*Exercise requirements*
Write out every entry precisely as given, leaving the pictures out.
═══ Task material
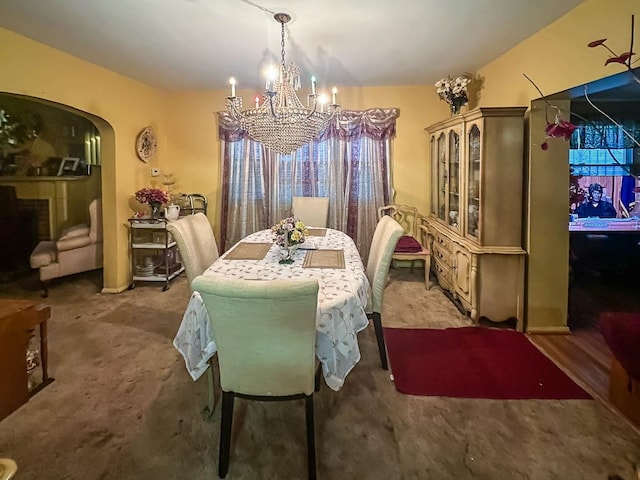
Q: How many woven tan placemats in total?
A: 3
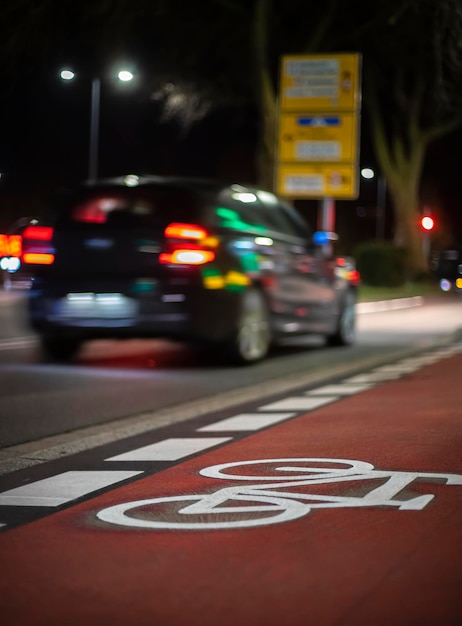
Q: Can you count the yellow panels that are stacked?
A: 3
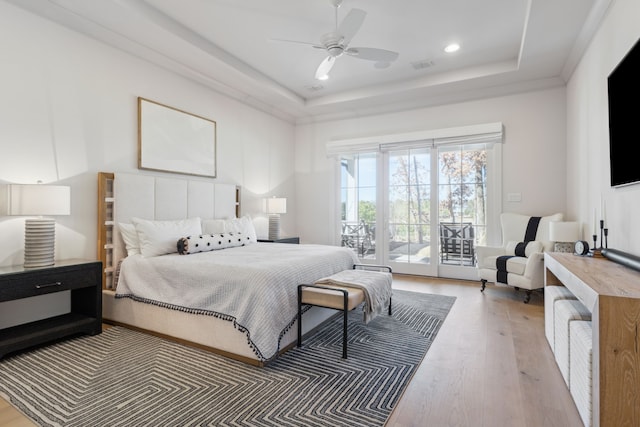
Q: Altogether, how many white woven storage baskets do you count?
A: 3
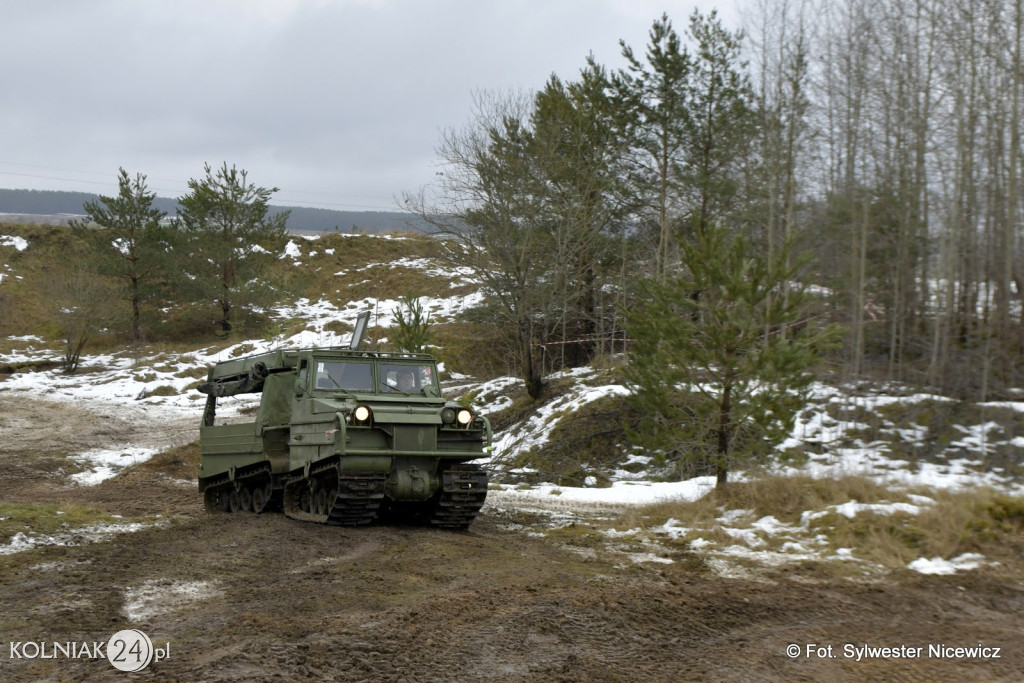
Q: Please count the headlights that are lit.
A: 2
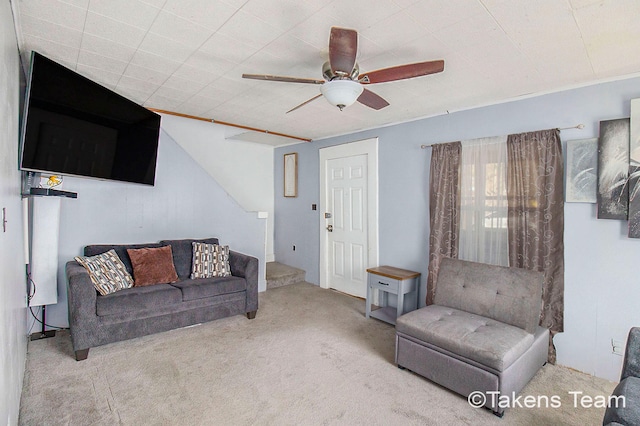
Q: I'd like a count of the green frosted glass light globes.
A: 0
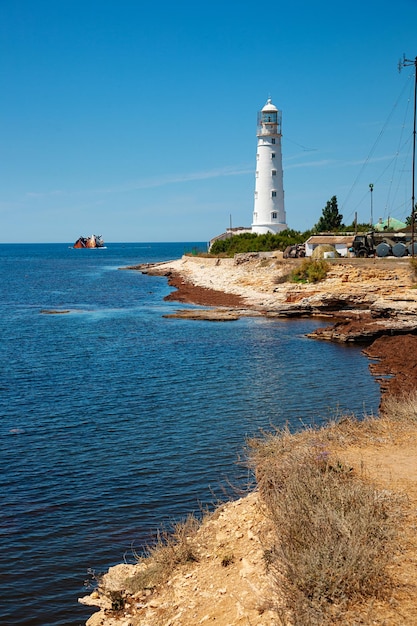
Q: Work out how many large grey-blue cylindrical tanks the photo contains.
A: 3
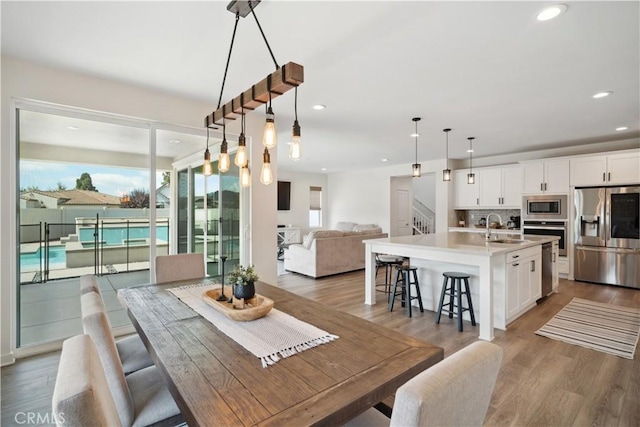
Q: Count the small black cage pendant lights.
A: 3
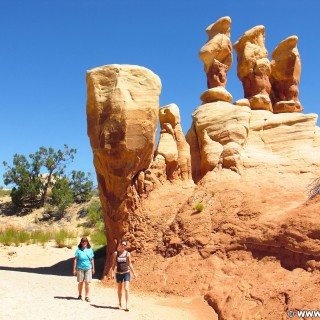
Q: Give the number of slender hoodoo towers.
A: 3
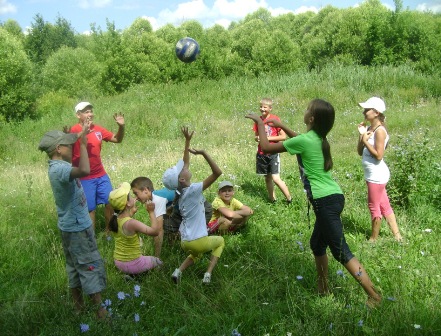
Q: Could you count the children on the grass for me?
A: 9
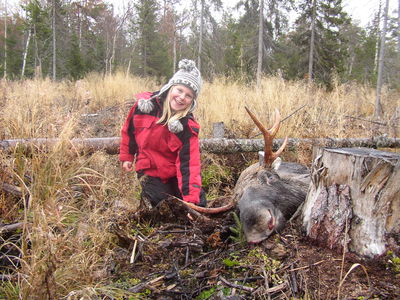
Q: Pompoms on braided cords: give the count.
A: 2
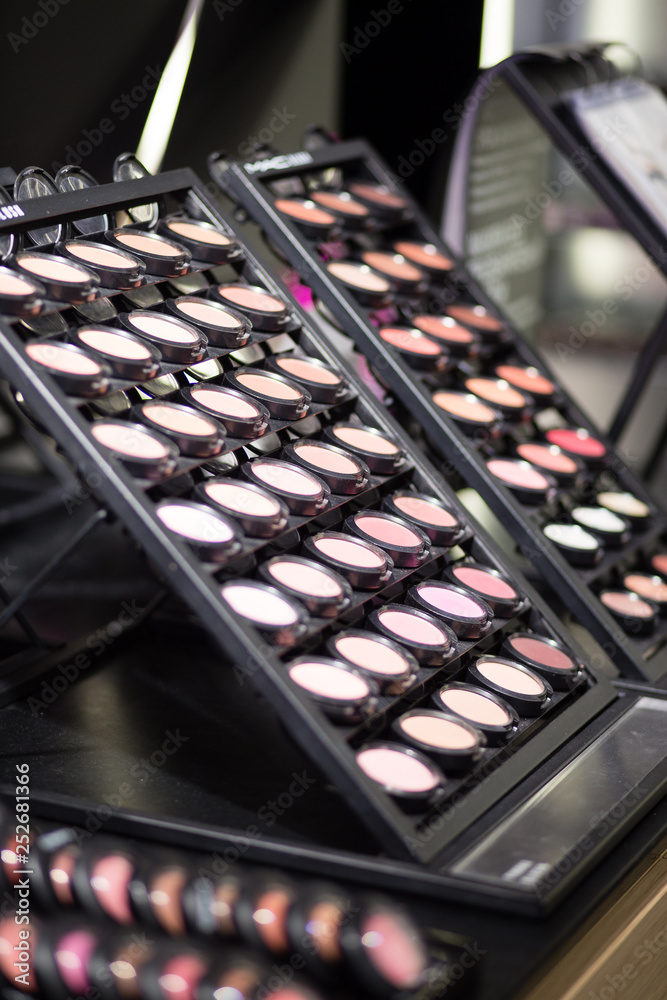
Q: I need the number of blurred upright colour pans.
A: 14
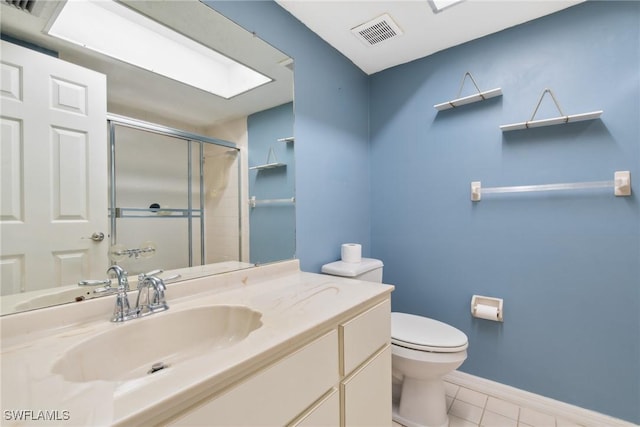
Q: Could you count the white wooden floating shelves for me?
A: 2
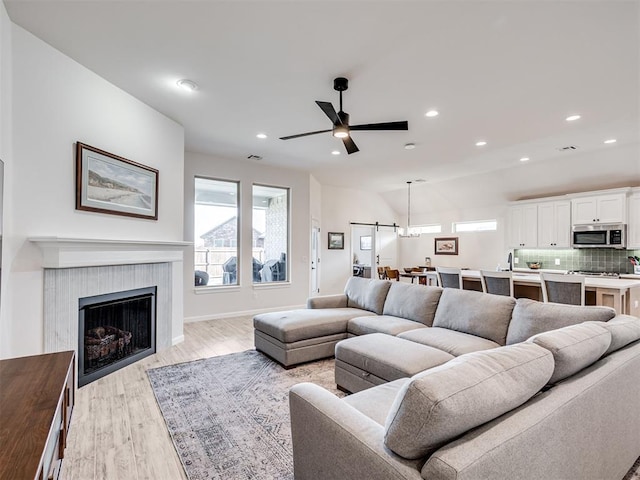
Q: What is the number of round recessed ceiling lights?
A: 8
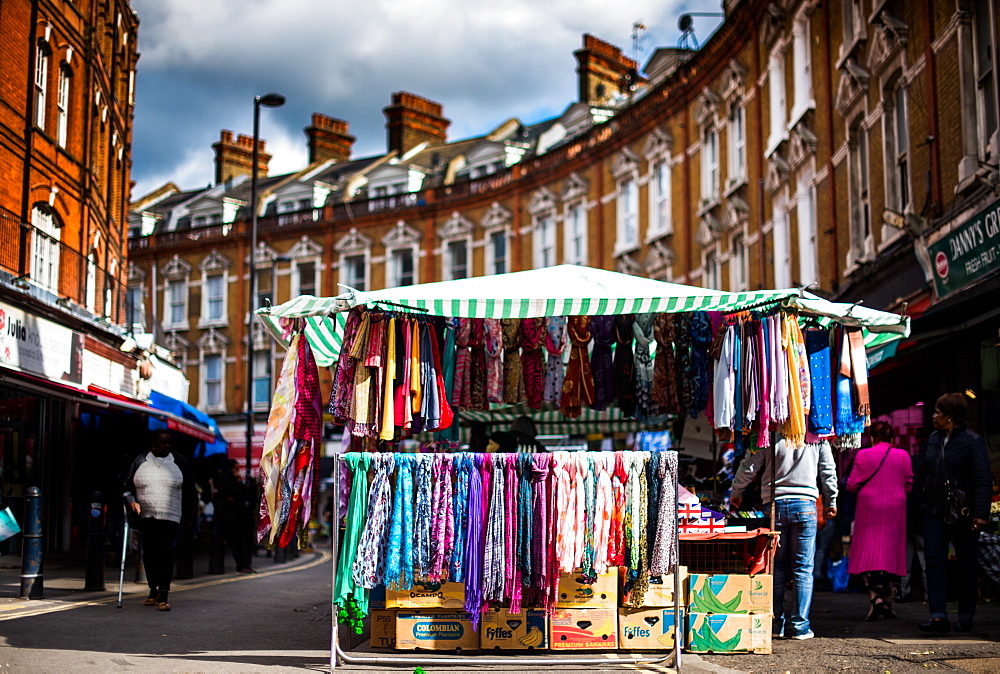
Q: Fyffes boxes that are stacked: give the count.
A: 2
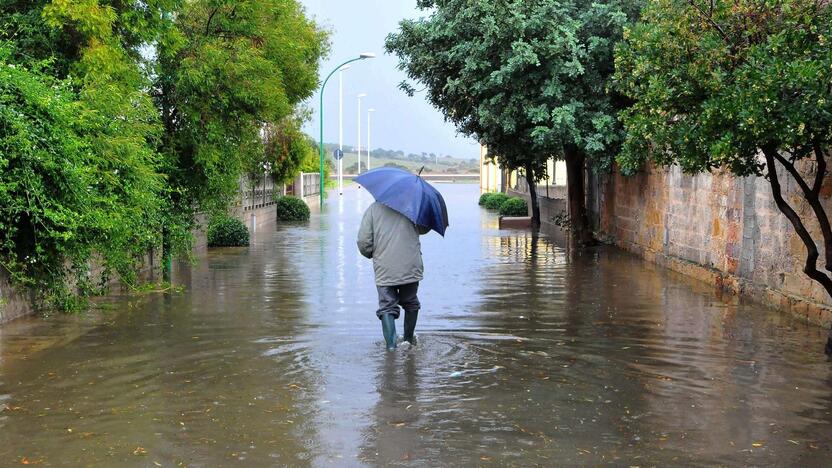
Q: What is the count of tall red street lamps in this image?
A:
══════
*Written response*
Q: How many woven tan placemats in total?
A: 3
Q: Can you count the yellow panels that are stacked?
A: 3
Q: Altogether, how many white woven storage baskets do you count?
A: 3
Q: Please count the headlights that are lit.
A: 2
Q: I'd like a count of the green frosted glass light globes.
A: 0
Q: Work out how many large grey-blue cylindrical tanks the photo contains.
A: 3
Q: Count the small black cage pendant lights.
A: 3
Q: Give the number of slender hoodoo towers.
A: 3
Q: Could you count the children on the grass for me?
A: 9
Q: Pompoms on braided cords: give the count.
A: 2
Q: I need the number of blurred upright colour pans.
A: 14
Q: Could you count the white wooden floating shelves for me?
A: 2
Q: What is the number of round recessed ceiling lights?
A: 8
Q: Fyffes boxes that are stacked: give the count.
A: 2
Q: What is the count of tall red street lamps in this image?
A:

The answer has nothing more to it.